Découragement et épuisement
A l’hôpital de Bastia, le découragement et l’épuisement des équipes des services d’urgence ont franchi un nouveau palier à l’occasion de cette fin d’année. Moyens en berne, locaux inadaptés, encombrement des urgences pour de la « bobologie », hôpital devenu inapproprié aux besoins et à la démographie, et surtout manque cruel de renforts, les personnels sur place qui font face à une recrudescence des passages depuis l’été dernier, appellent à l’aide. Au bord de la rupture, de nombreux médecins et soignants ont déposé des arrêts maladie au cours du week-end de la Saint-Sylvestre. Afin d’assurer une prise en charge optimale des patients, la solidarité a fait son œuvre. « La communauté médicale s’est mobilisée pour venir en renfort des médecins urgentistes, confirme le directeur adjoint Frédéric Ebendinger. Nous avons pu renforcer les équipes et le service a ainsi pu fonctionner en charge normale avec plusieurs médecins venus en renfort par solidarité ».
Une solidarité qui n’empêche pas, bien entendu, de devoir trouver des
solutions de recrutement sur le long terme. Car si la problématique des ressources humaines ne touche pas que les établissements de Corse, l’insularité serait, selon la direction de l’hôpital, un frein supplémentaire au recrutement de
personnels en renfort.

Des recrutements de plus en plus difficiles
« Nous avons de plus en plus de difficultés à trouver des remplaçants au vu de la situation tendue dans de nombreux établissements. La question de la rémunération de ces effectifs entre également en ligne de compte. Et là, l’insularité joue énormément en notre défaveur. Il y a beaucoup de temps perdu dans les transports. Pour venir effectuer leur garde, ils doivent souvent arriver la veille et repartir le lendemain. Donc de nombreux personnels intérimaires préfèrent faire de la proximité de façon à être opérationnel le plus rapidement possible et de ne pas perdre de temps de salaire », justifie Frédéric Ebendinger qui explique par ailleurs qu’à ce jour, il n’existe pas de dispositif pour prendre en compte ce temps de transport.

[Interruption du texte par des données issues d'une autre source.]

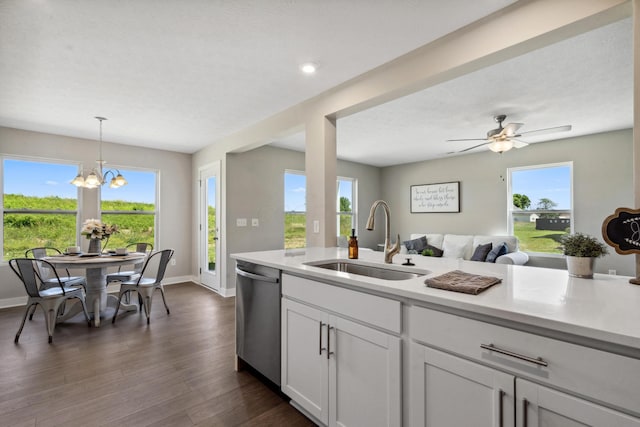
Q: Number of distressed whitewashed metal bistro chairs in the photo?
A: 4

En attendant que des situations plus pérennes soient trouvées, autorités et médecins en appellent au civisme des usagers afin d’éviter l’engorgement des urgences et ne pas mettre en péril un équilibre précaire dans la réponse qui doit être apportée à des besoins vitaux. « Il faut que les gens prennent l’habitude de composer le 15 pour être dirigés vers le lieu de soins le mieux adapté en fonction de leur pathologie. De nombreuses maisons de soins aujourd’hui desservent également le territoire », note le directeur adjoint de l’hôpital de Bastia.

Sourire aux lèvres malgré la tension, les infirmières en poste le soir de la Saint-Sylvestre ne laissaient rien paraître de leur mal-être. « Les urgences, c’est un état d’esprit, une passion », glissait l’une d’elle, au service des autres depuis plus de 13 ans.